Let us begin with the pressing policy issue of HIV risk taking behavior among homelessness teens to take home this point of social bond (de)construction. In the work of Rice et al.’s (2012) study of HIV risk behavior, homeless adolescents were located within the core (that dense ball of spaghetti in the middle of the network graph), were more likely to be female and were more likely to have been homeless for at least 2 years. The longer the teen, particularly for the young woman, is outside of the family unit, the teens form strong, compact ties with a new “family”. Surprisingly, being on the outside of this tight “family” that is found in the periphery of the network was protective against HIV risk taking. Highly connected, dense core are great for galvanizing information within that group. But a dense group may be more difficult to infiltrate. If the dense ball of teens are passing misinformation and reinforcing risky HIV behaviors, it is best to go your own way. But where can a young person go with such marginalized circumstances?
If the public policy being developed pertains directly to HIV risk taking reduction, perhaps targeting the core network to diminish risk could be a first step. But in the work of being connected to other people, the low risk teens may help each other or could transfer into the high risk group. But policymakers must remain mindful of what systemic changes can flow from targeting that portion of the network. People come and go into each other’s lives. Policy must be mindful that the longer the teen is outside of a traditional household, human connections will be made with the people that they have the most contact with. Could the teens in periphery have formed cliques that supported less risk taking? This may help these teens. Keep the periphery teens supported in their low-risk behavior. In the world of networks, there is something called homophily (birds of a feather). This means more than living in the same place. Above that shared space, the teens are ties together by something stronger: love, support, shared values, shared behaviors (see Feld & Carter, 1998; Kadushin, 2012).

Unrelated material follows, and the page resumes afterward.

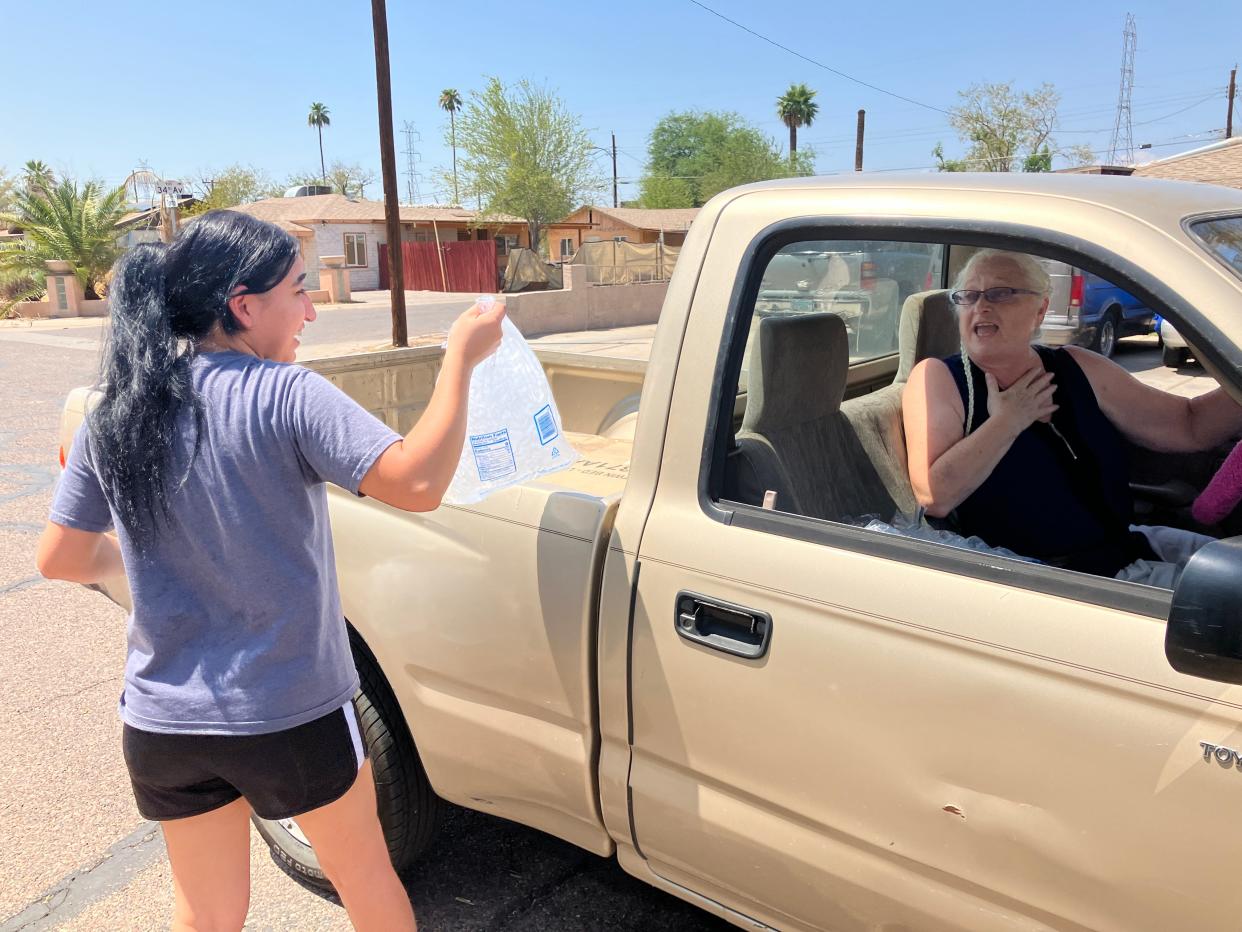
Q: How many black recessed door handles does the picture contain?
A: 1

In other world, people live by forming bonds wherever they land.
If the policy lumps the new cliques (core and periphery) together, network membership can change over time. Teens that tie together two completely separate networks are called bridges. By theory, the networks would not have connected if not for this new bridge. Often the bridge has enough prestige and power to convince two divergent groups to join forces (Granovetter, 1973). Will the new members from the outside possess adequate social currency to offset the peer influence of the core members? Thus we have complexity. Can one policy that is meant to affect teens as if they share the same life chances and social embeddedness work? Most likely answer is no. While there may be an overarching goal set up the policy, parse out how different attributes of the teens may affect how the proposed policy works.

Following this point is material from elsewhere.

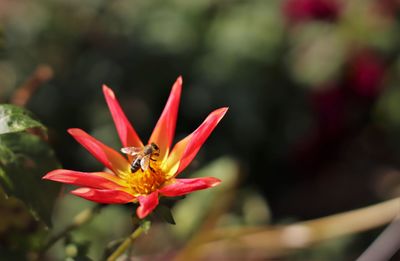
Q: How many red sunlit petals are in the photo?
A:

The longer a teen is away, it becomes more likely that their family will be in the same dire social straits and may not be protective in navigating good social choices and decisions. But the longer a teen is away, human nature requires connection and closeness, a family broadly defined. Being on the outside (periphery) of the homeless core protects against HIV risk-taking. Let us not forget a social purgatory between the instability of homelessness and the perceived caustic environment that the teen desperately calls to escape. The peripherals may be at risk in other ways that may lead to a greater risk of HIV risk taking once the teen is in the core. But if that teen has the ability to persuade those at risk, there is a possibility that the low risk taking of a strong teen could start to cascade low risk attitudes and values. But there is also a possibility that the teen will become enveloped and become high risk himself. It may be too much to ask of that teen to work to overhaul the collectively held value of higher risk sexual practices (Long et. al., 2013).
So in using the research on social networks, I propose systemic factors that should be accounted when attacking HIV among homeless teens:
1. Every homeless teen is not the same and each with present a different set of connections.

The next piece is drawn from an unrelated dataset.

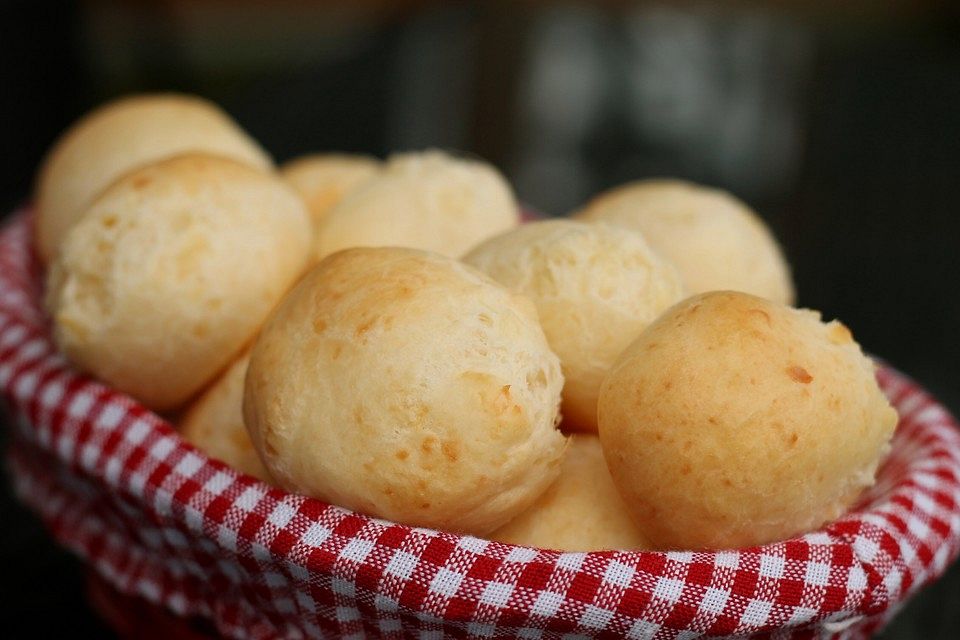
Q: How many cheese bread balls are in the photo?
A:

2. Being deeply connected in the homeless culture may place these teens at higher risk for unsafe sexual behaviors.
3. Targeting low risk teens on the periphery will require a different intervention to support the low risk behavior.
4. While there may be opportunities to use low-risk teens as “bridges” to the high-risk teens, this should only be done with extreme care and oversight. The bridge is more susceptible to falling into the activities of the core and may suffer from burn-out for the heightened sense that change is on that teen’s shoulders.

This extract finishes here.